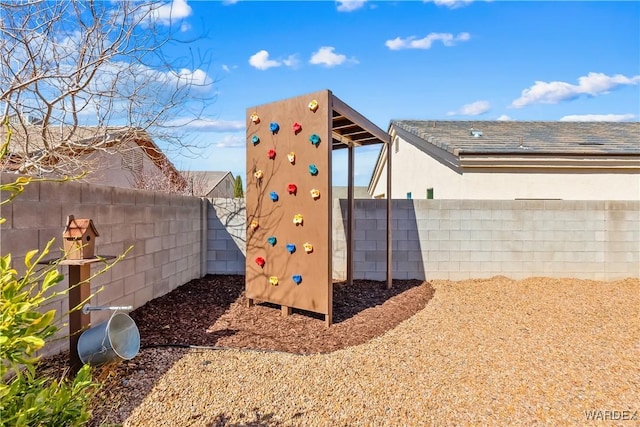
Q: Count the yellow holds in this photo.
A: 9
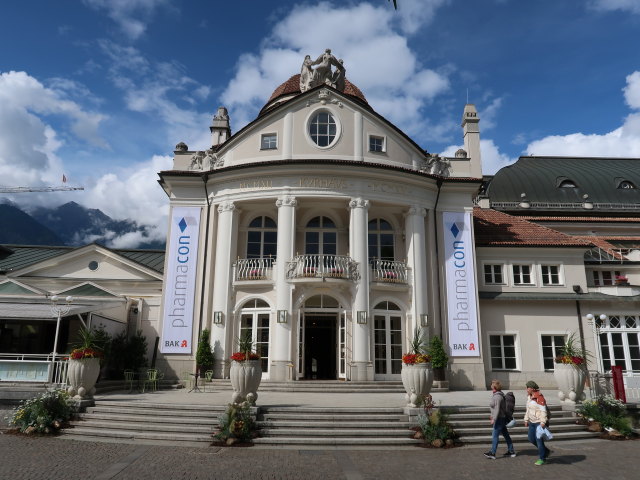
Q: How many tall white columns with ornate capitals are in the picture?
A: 4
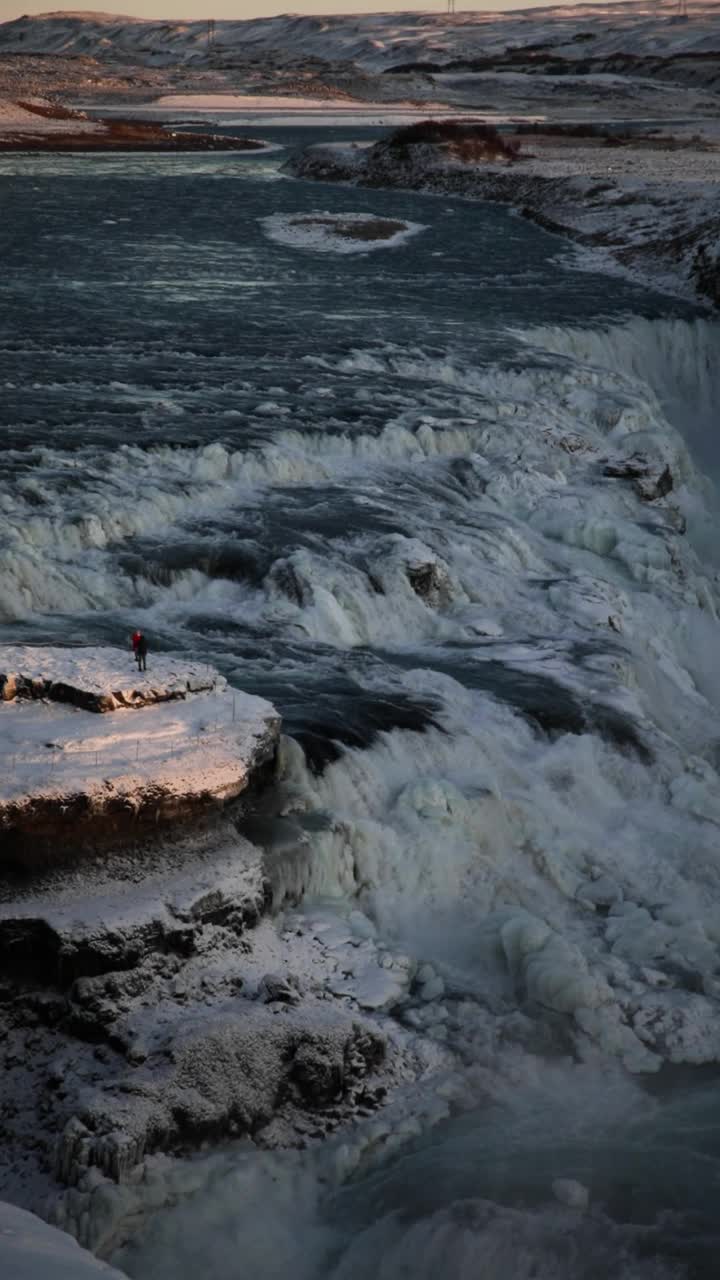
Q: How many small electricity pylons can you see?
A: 3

+-------+

WHAT YOU ARE ASKED TO DO. The required answer is the count of lines in the listing that contain the word "many", with no other text.

TASK ANSWER. 2